A highly recommended paper that explores this in detail is Productivity in Software Metrics by Derick Bailey, describing the application of TOC to software development, such as how they relate ‘User Stories’ as a unit of work and which includes a framework for performance metrics based upon its principles:
Inventory (V), and Quantity: Unit of Production (Q) – How does the software team quantify what is ‘work in production’.
Optimizing Lead Time (LT) vs. Production (PR) – Using Workload Management to schedule the most optimum flow of work.
Investment (I), Operating Expense (OE) and Throughput (T) – Maximizing Net Profit (NP) and Return on Investment (ROI) and calculating Average Cost Per Function (ACPF)
The key ingredient is the science of ‘Throughput Accounting’, versus traditional cost accounting. As the name suggests where the latter is concerned with static snapshots of financial reporting, Throughput Accounting focuses on the systems dynamics of what actually drives cash flow, and reporting on their performance relevant to overall capacity.
These are practices that enable the development process to be viewed as a factory-like workflow, so you can then identify the overall throughput rates, constraints in the ‘production line’ that slow progress and reduce output rates, and so forth.

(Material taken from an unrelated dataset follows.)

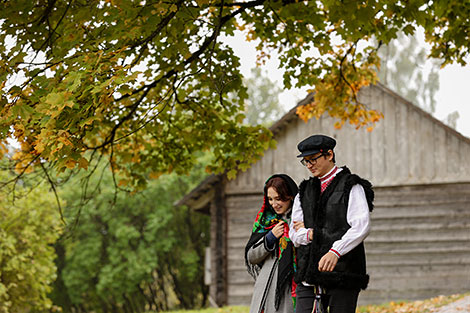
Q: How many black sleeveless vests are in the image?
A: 1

Doing so enables you to view the organization through a business performance-centric lens and apply optimization best practices such as ‘Value Stream Mapping‘, enabling you to identify the right tools and techniques to apply at the right process points, and thus improve developer productivity withiin a context of Business Value generation. In the DevOps article Lean Value Stream Mapping for DevOps the IBM author describes how they use this kind of process optimization goal as a way of better organizing software development and innovation.

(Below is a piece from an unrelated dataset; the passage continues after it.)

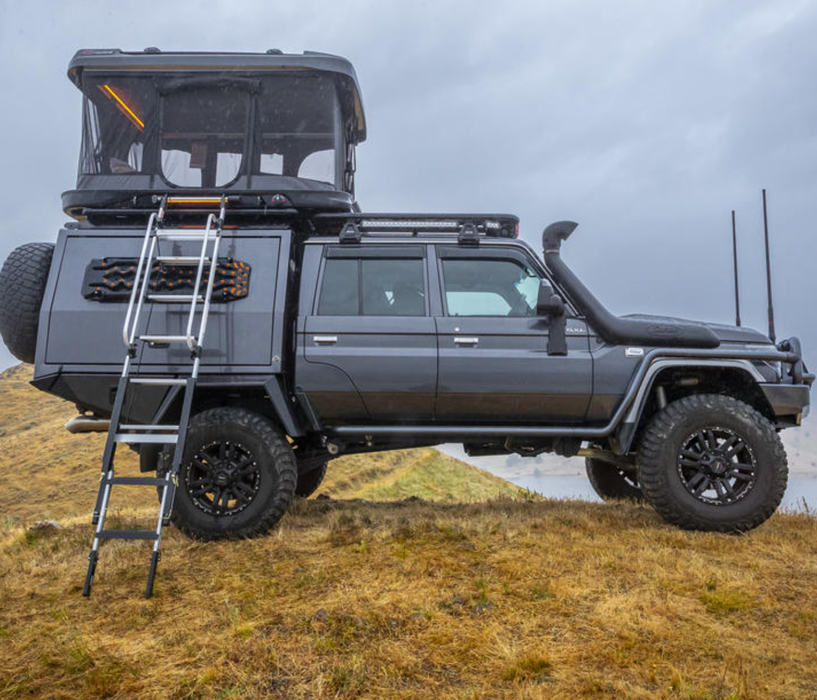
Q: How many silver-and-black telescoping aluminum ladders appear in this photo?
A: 1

Technology Metrics and Toolchains – Continuous Containers
As the base unit for improvement design this analysis can also identify and measure technology metrics, and from this inform what permutation of DevOps tools to use.

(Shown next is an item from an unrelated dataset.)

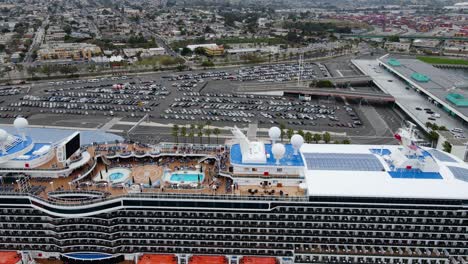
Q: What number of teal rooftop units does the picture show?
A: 3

For example Lori McVittie of F5 provides a great blog on developing KPIs around system-level performance, relevant to DevOps goals, formulating a set of metrics for:
- MTTR – Mean Time To Recover
- LTTC – Lead Time To Change
- MTTL – Mean Time to Launch
Lori identifies the core benefit of containers versus virtual machines, in terms of spin-up times and how this would be especially beneficial to high-traffic, high demand scenarios such as software defined networking. From this she identifies a number of variables that define a performance algorithm.
This type of analysis identifies the constraints in technical operations that can slow overall performance throughout, and therefore what types of tools and automations to apply.
Conclusion: Maturity-model Driven Cloud Native Agility
The Cloud Native mix of microservices, containers and Continuous Deployment offers a combination of architecture and tools that can bring these types of improvements to any enterprise software team.
However in 4 Myths about Containers and Continuous Delivery Todd DeCapua explains that this doesn’t happen magically, the use of these technologies does not automatically translate into improved development throughput. Instead he also recommends the use of maturity models, quoting the Infoq Continuous Delivery maturity model, to identify your current capabilities and from this plan a future roadmap where the tools are deployed to achieve specific process improvements.